During installation, the assets are downloaded into a 'temp' cache.
During activation, the assets are transferred from the 'temp' cache into the 'active' cache.
A workbox service worker only serves assets from the 'active' cache.
If activation does not fully complete, but we move the worker into the active slot, some assets will be un-servable from the 'active' cache, because they did not complete moving from the 'temp' cache.
It would mean that all 'activate' handlers need to be built in a way that is compatible with a partial, non-deterministic completion point. This is possible, but needs to be clearly documented in the spec
This was discussed in #447, #659, #776. The design decision was that "fail to activate" could never happen.
I'm curious how you saw the behavior in Chrome. Chrome's intent is to implement that decision. In most cases, Chrome will not re-run the activate event handler.

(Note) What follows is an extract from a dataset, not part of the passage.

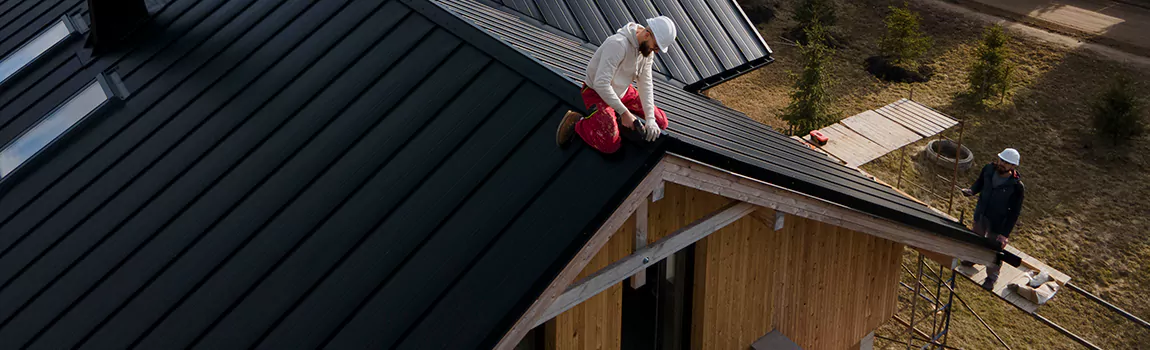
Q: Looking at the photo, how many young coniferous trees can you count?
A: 5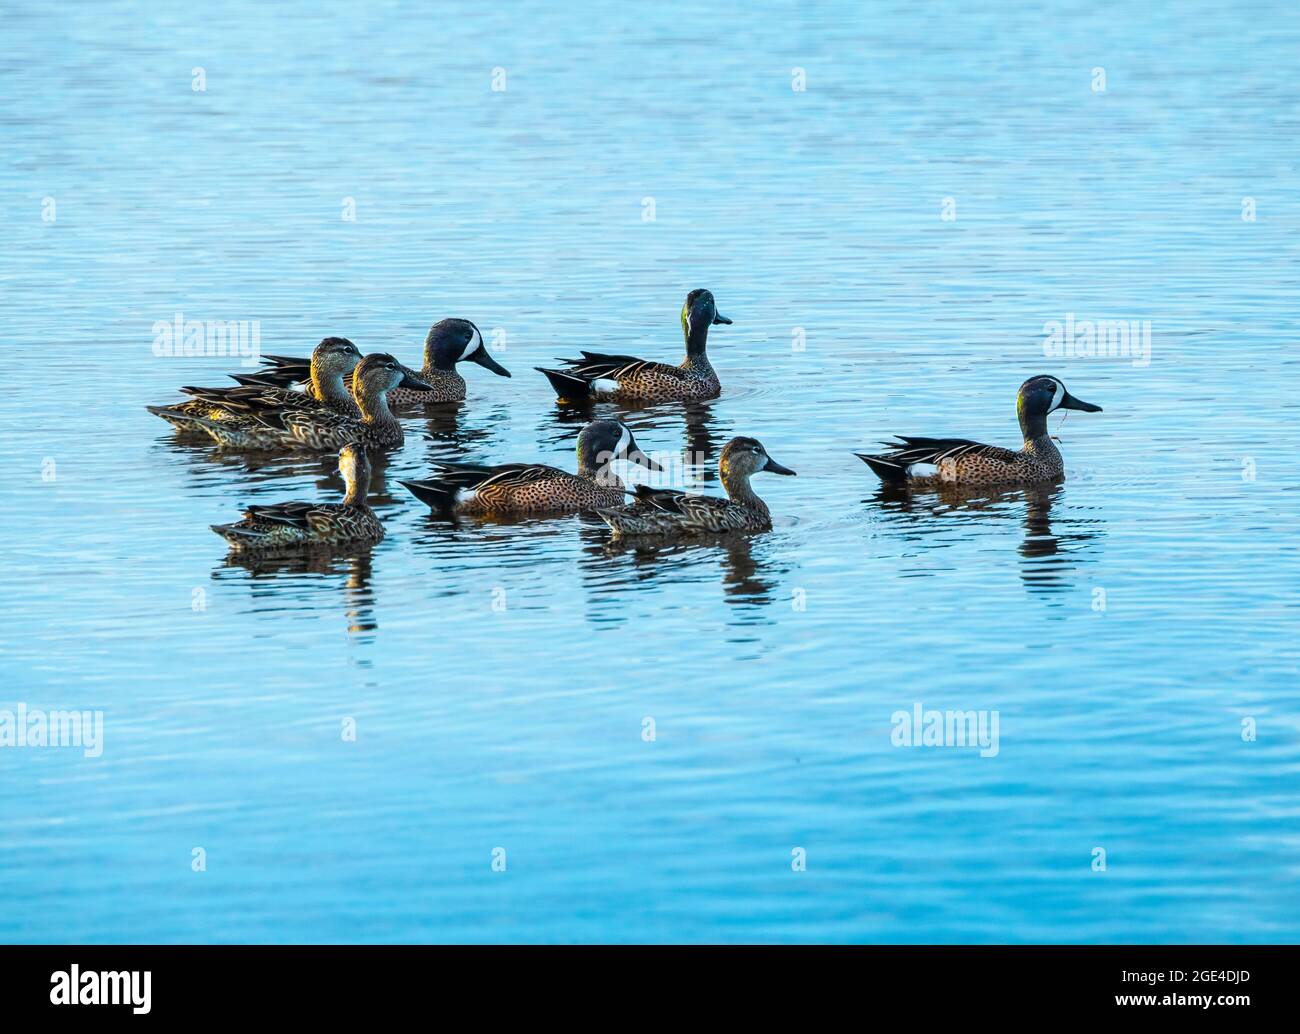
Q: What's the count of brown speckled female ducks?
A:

BUT. We did run into one problem. During browser shutdown, Chrome closes each tab one-by-one in quick succession. We were seeing activation get triggered right at shutdown, and of course not finishing. The end result was a large % of service workers were activated who never properly finished their activate event handler, which seemed quite unfortunate.
Our hacky solution (since we don't know whether we're in shutdown or not at the layer we trigger activation in) was to delay activation by about 1 sec if it's triggered due to tab close. Then we try to activate. I think we also added an condition that if activation failed due to shutdown (we can sometimes detect it at that point), that the activation attempt is forgotten and it'd run it on the next worker startup.
The better solution is probably to detect shutdown before trying to activate, but we haven't done that.
EDIT: Most discussion was on #659.
Yes, the issue is around browser shutdown. That is where I have been seeing the unexpected partial state in Edge.
It's this behavior in Chrome I was addressing in the original issue:
I think we also added an condition that if activation failed due to shutdown (we can sometimes detect it at that point), that the activation attempt is forgotten and it'd run it on the next worker startup.
Perhaps the activate handlers are not being re-run, but I am running into this behavior you described (or activation is being properly delayed through your 1s timeout)
Maybe this behavior and the timeout should be standard? Otherwise it seems browser shutdown during activation is going to cause issues for all apps using a service worker, depending on a predictable activated state.
I think probably Chrome should learn when it's in shutdown and not run activate in that case. I'd like us to remove that hack, especially since you noticed this.
The spec could likely say something like the browser may delay running activate if it expects it will not be able to complete, e.g., due to browser shutdown.
Other than browser shutdown, not finishing activate is a bit of an edge case and we can continue with the decision in #115, #447, #659, #776, unless we have new information to overturn that.
JFYI, regarding to the 1s timeout hack, I think it now happens on all activation unfortunately for addressing https://crbug.com/879069 with taking care of the browser termination case.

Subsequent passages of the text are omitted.